8 provides a ready means for removably attaching the iron core insulation tube 46 during winding, while also providing structural support. Furthermore, support plate 70.72t
- Completed low voltage winding 4 by folding inward.
8 can be easily removed from the winding mandrel 38.

End plates 98, 100 are attached to the ends of the expandable take-up shim mandrel 38 to hold the insulating tube 46t in place on the spool shim mandrel 38. End plate ioo is permanently attached to cross support 78 and has slot 1o to allow tool 99 access to the head of compression bolt 86 as shown in FIG.
4f, equipped.

End plate ioo also includes mounting plate 100 and cross support 78.
Jaws 32.34 of mandrel clamp 3o fixed to
The mounting stem 106f is shaped to fit securely with the mounting stem 106f. For this purpose, the jaws 32° 34tj are provided with pins 108, while the mounting stem 106 has a corresponding recess 11
0i equipped.

The end plate 98 is removably attached to the cross support member 74 to facilitate attachment and detachment of the iron core insulating tube 46.

The end plate 98 is provided with a slot (112t) that allows a tool 99 access to the head of the bolt 86 to allow expansion and contraction of the cross support 74. The threaded fastener 116 is used to removably attach the pin attachment block 114 and end plate 98 to the cross support 74.

As depicted in FIG.
The attached plate 98 can be removed by removing the threaded fasteners 116 and inserting the insulating bulkhead 46 onto the winding mandrel 38 and similarly removing it after winding. The pin mounting block 114 carries the take-up nail 64, while the mounting stem 106 carries the take-up nail 66.

An alternative winding mandrel 120 is depicted in FIG. Since the winding mandrel 120 is rotatably attached to the mounting stem 122 using the hinge 124, a part of the winding mandrel 120 that carries the iron core insulating tube 46 rotates with respect to the mounting stem 122, and the low voltage winding 48 is rotated with respect to the mounting stem 122. This differs from the winding mandrel 38 in that the iron core insulating tube 46 can be easily attached and removed before and after winding. In particular, the hinge 124 of the iron-core insulated tube 46 must be removed from the take-up mandrel 38 in a circular motion until it is free from the take-up mandrel 38 . Easy to remove. Iron core insulation tube 4
6, it is not free from the winding mandrel 38 so close to the mounting stem 106 that it provides little clearance for the insertion and removal of the iron core insulation tube 4.6. Hinging with the mounting stem 122 allows for an outward hinge of the portion of the mandrel 1200 that carries the iron core insulating tube 46, thereby creating a considerably larger clearance for removing the iron core insulating tube 46.

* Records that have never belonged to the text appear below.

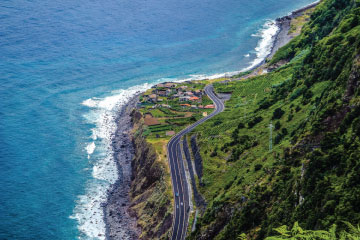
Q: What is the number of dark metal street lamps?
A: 0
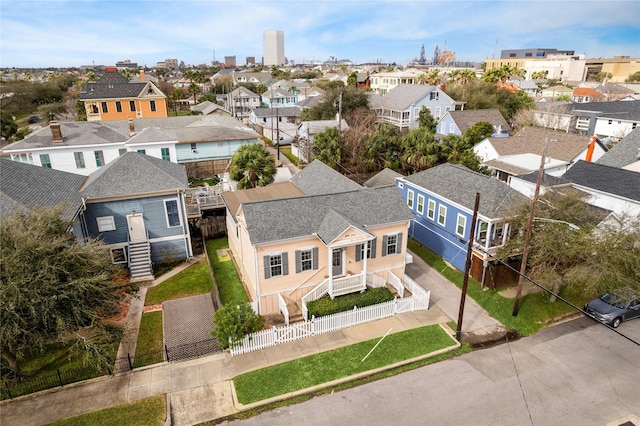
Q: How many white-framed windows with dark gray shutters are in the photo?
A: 4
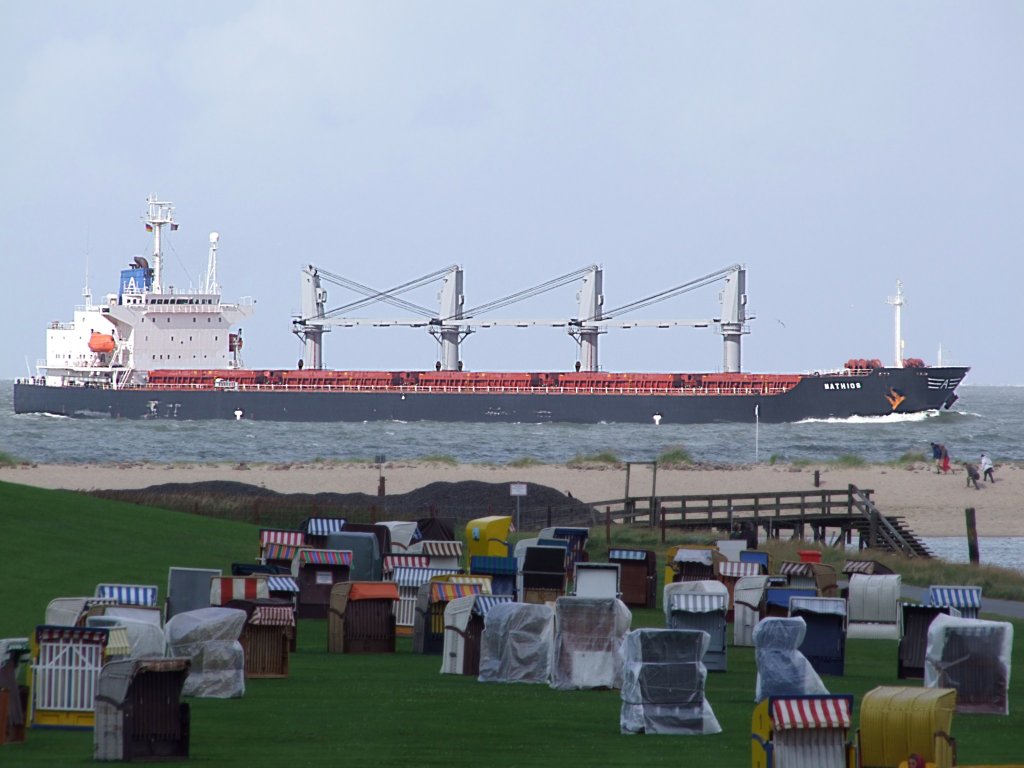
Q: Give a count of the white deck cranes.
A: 4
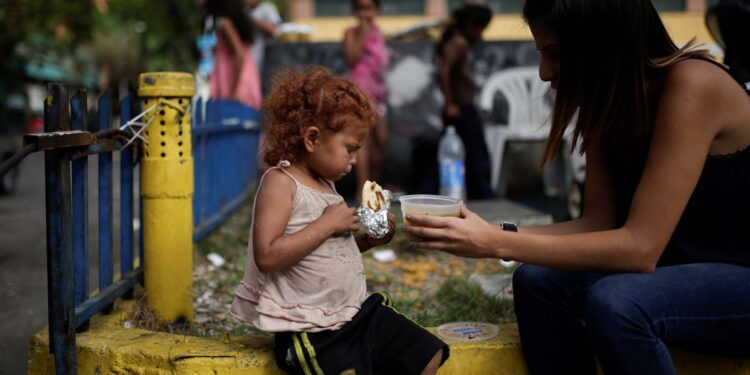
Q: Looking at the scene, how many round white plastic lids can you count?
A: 1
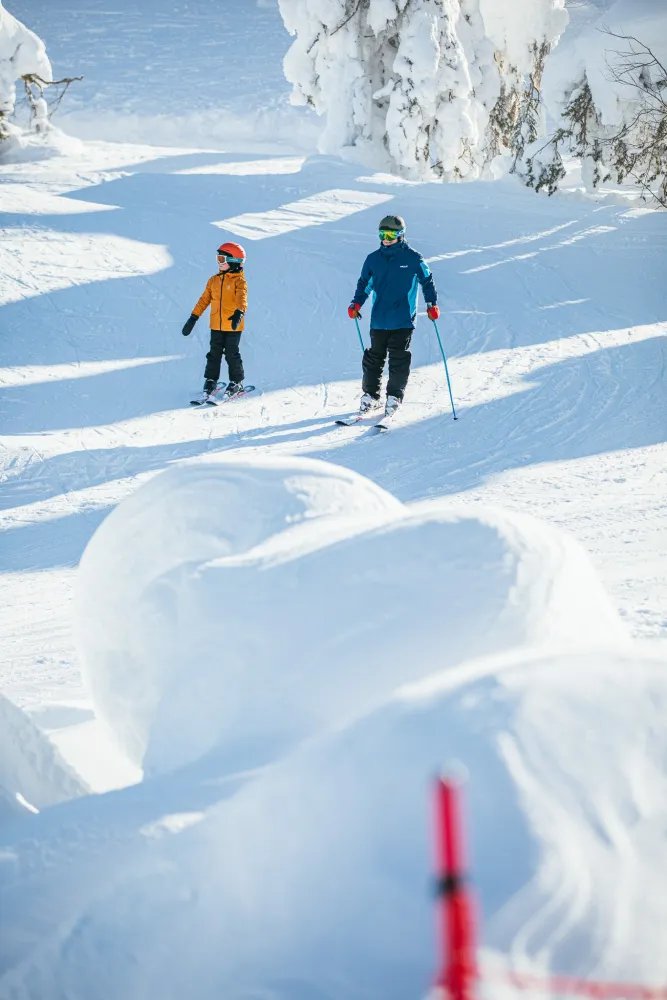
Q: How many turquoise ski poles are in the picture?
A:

16, 17 and 18 depict a second low voltage coil winding machine 130 according to the present invention. The low-voltage coil winding machine 130 is a multi-fill low-voltage winding machine that winds the coil in one pass. To facilitate single-pass winding of multifil, multiple strands of multifil wire 132 are simultaneously wound onto storage magazine 134 from a Maru F-fill wire source or a single conductor demultiplex source. After the multiple strands of conductor 132 are wound clockwise onto the storage magazine 134, the shirttle 136 and storage magazine 134 are rotated counterclockwise to unwind the multifill conductor 132 as shown in FIGS. 19A-19a. Then, it is wound onto the iron core insulating tube 46.

As the shuttlecock 136 rotates counterclockwise, the multi-strand multifilter conductor 132 rises and is unwound from the storage magazine 134 by the multifilter eyelet 138 . To facilitate this purpose, the multifill eyelet 138 is provided with multiple guide grooves, one for each strand of the multifill conductor 132.

The shuttlecock 136 has a plurality of wire tension wheels 14o-
150, each with a groove around its periphery. Each strand 9 of multifill conductor 132 is wrapped separately around at least one tension pulley 140-150. The welding strand of multifill conductor 132 rests on top of the other tension pulley. Thus, each tension pulley 140-150 serves to tension a single strand independently of the other strands. However, one or more tension pulleys may be required to properly tension a single strand.

This independent tensioning of each strand of multifill conductor 132 results in a strand configuration of multifill conductor either on storage magazine 134 or on iron core insulated tube 46 mounted on take-up mandrel 38. Accommodate heterogeneity.

To provide a single bus coil winding of the multifill in a clockwise direction, a grooved guide wheel 152α is used for each strand of multifill conductor 132. After traversing the guide wheel 152α, the multifill conductor 132 is wound onto the iron core insulation tube 46 as the shuttlecock 136 and the storage magazine 134 rotate counterclockwise. Similarly, adjacent guide wheels 152b' having grooves are used for each of the conductors of the multi-fill conductor 132, and wound in the clockwise direction.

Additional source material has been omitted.